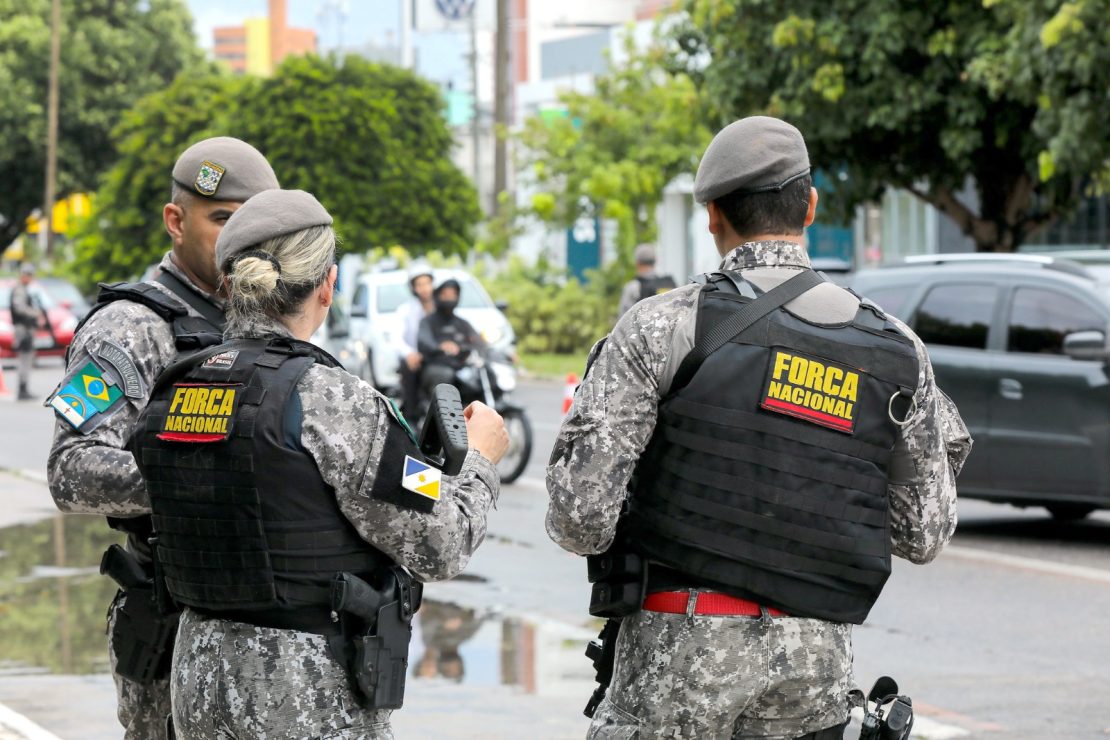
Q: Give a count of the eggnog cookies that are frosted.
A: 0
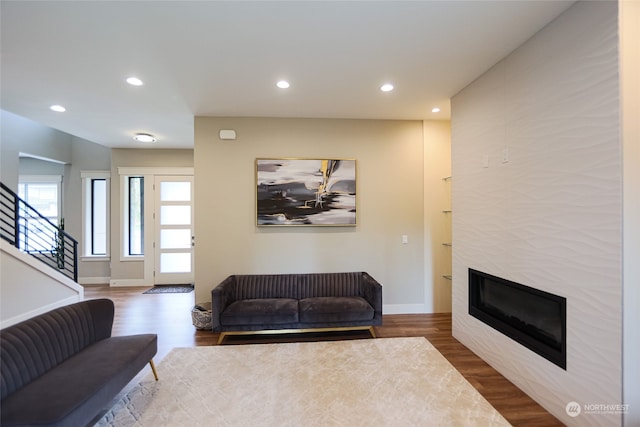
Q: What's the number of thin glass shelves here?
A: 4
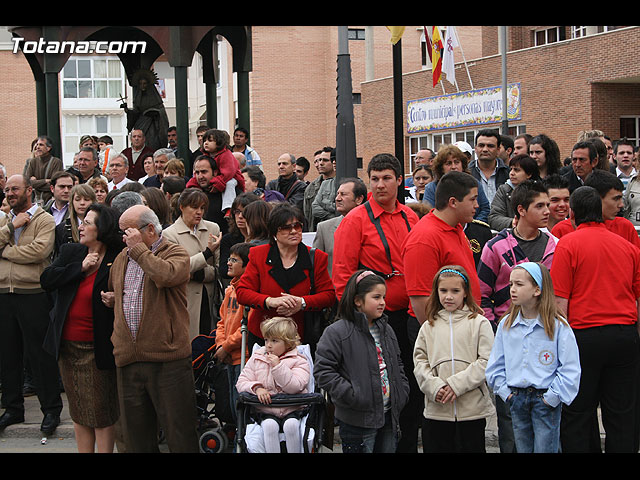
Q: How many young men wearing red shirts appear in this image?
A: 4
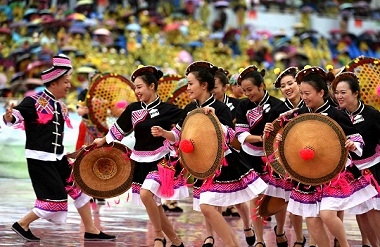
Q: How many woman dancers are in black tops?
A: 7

-- TASK ITEM --
Looking at the material above, state the number of lines holding the word "many", and only that number.

-- WRITTEN SOLUTION --
2